Whether weather
When it comes to the weather, Los Angelenos are profoundly schizophrenic. Most of us, it seems, come from elsewhere, a situation that undergirds our viewpoint, giving rise to four recurring comments:
- “There’s no weather here.” (Said proudly over the phone to people elsewhere suffering snow and ice.) There are many variations of this — the most popular being “Really?” It’s 72 here.”
- “There’s no weather here.” (Said sadly as one rhapsodizes over romanticized snowbound adventures like snow days off school, building snowmen, coming up from subway stations to discover your neighborhood blanketed with snow, and so forth.)
- “I wish it would rain. We need the rain.” (Said semiannually, when the hillsides are on fire.)
- “Oh, God. It’s raining.” (Said every time it rains — like last night.)
Yes, it rained last night. Actually, it started the night before and rained almost continually for 24 hours. Typically, Angelenos greeted the news that there was water falling from the sky like it was the apocalypse. Surely we’d already had the rain of frogs and just hadn’t noticed. I grew up in plenty of rain, and that was rain that at times of the year actually froze and clustered around trees like a deadly exoskeleton snapping branches, splitting trunks, and felling power lines, so the LA version holds little terror for me. Around here it seems different.
Yesterday morning at 8:59 when I was trying to regain some lost hours of sleep from the night before, my cellphone rang. I let it go to voicemail, but when I checked it later found it was an esteemed friend and colleague I’d planned to have dinner with that night in Seal Beach, 35 miles away. His message: “It’s raining. I’m not sure you can make it.” I looked out the window: While I didn’t see the rainy version of, say, “The Day After Tomorrow,” I could see that it was indeed raining. Two hours later he called again to say that it was still raining, although more lightly. Again, this was inarguable. Still no plague of locusts, though. I watched the weather, too, and after consulting with my business partner decided to call my friend back and reschedule. Not precisely because of the rain, but because of what that rain would do psychologically to everyone on the 5 freeway southbound. I envisioned miles and miles of cars crawling along in fear. The 45-minute drive would surely take two hours.
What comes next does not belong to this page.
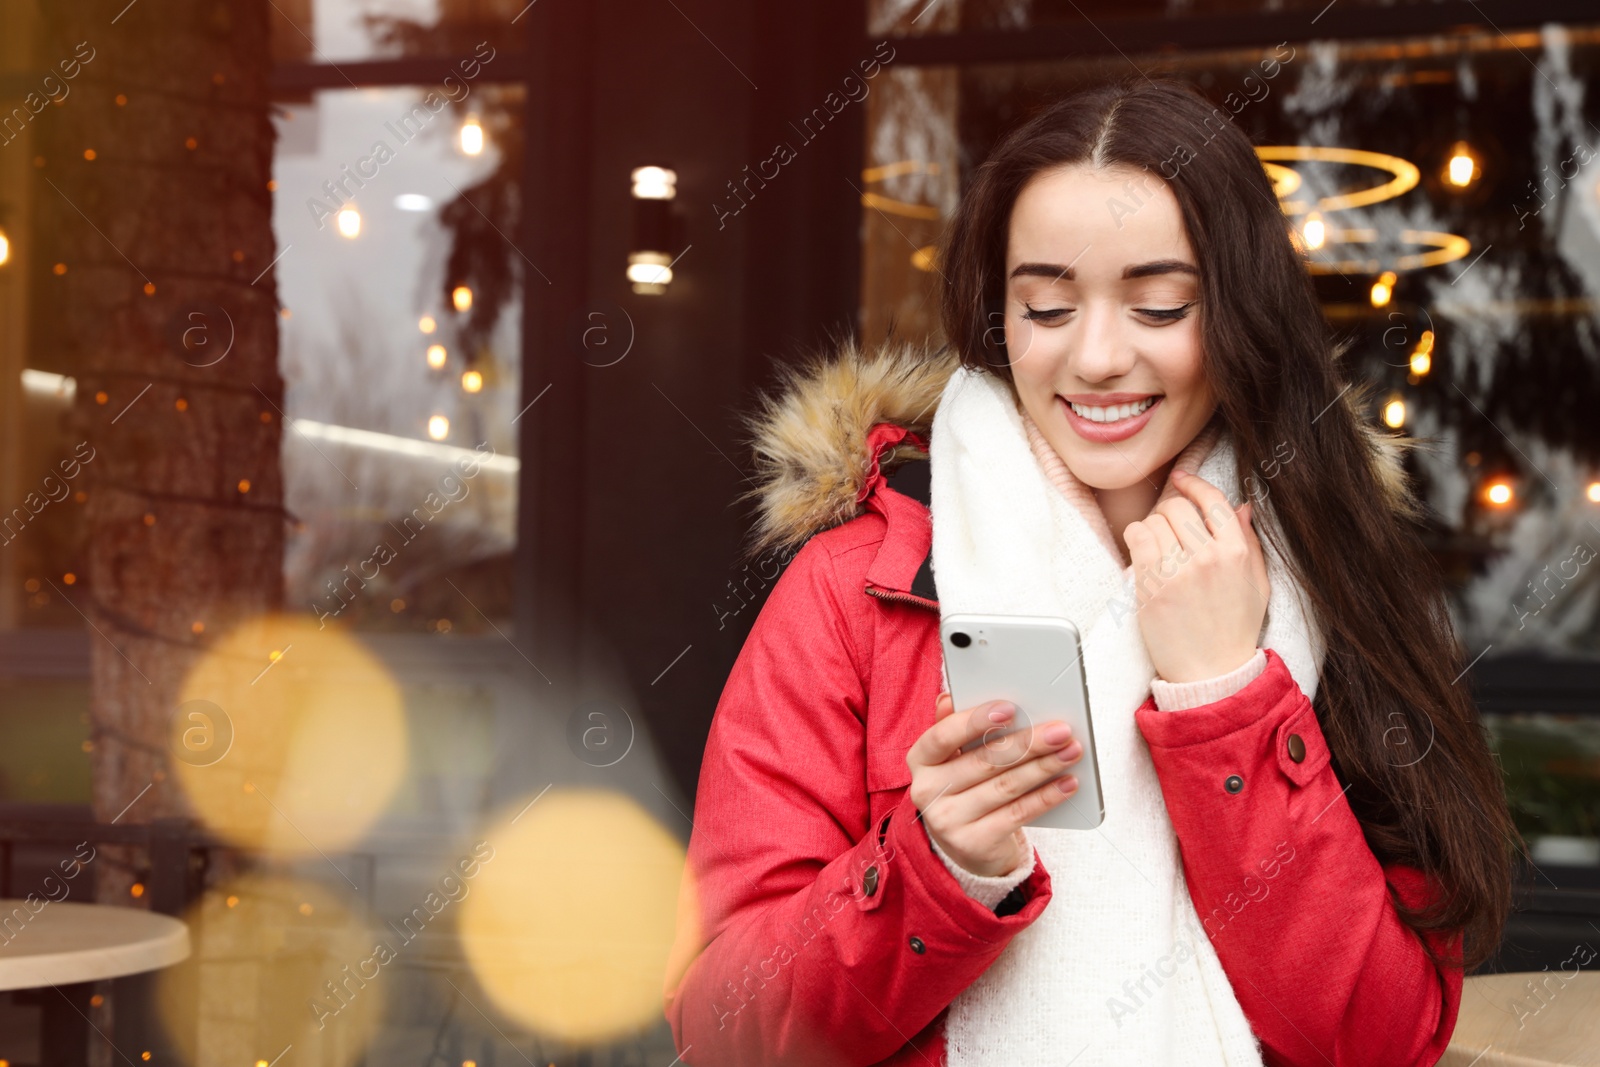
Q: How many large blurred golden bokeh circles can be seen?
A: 3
Before I left the house in the morning, my wife confided that she was worried about our son driving in the rain. It’s natural for a mother to worry — in fact, beware of mothers who don’t worry, even secretly — and her worry created in me one that hadn’t been there just one moment before, but then I thought about his solidly made car with four new tires and the unlikelihood of a truly terrible collision and decided that this wasn’t rational worry. So I put it out of mind.
Whenever I was in the car yesterday the radio stations were filled with panic about the rain. What is this massive precipitation in the sky that is falling on us? What have we done to deserve this? “Wherever you are, you should stay there!” a local public radio host said breathlessly. I wondered if this was radioactive rain sent by the Soviets of 20 years ago.
When it’s too hot, we implore the heavens for rain; when it rains we are the people of Pompeii desperately seeking shelter. Lord knows what would happen if we ever had snow. The effect of all this freefloating anxiety is predictable. Angelenos, who skew toward the neurotic already, fret about the weather even when there isn’t any.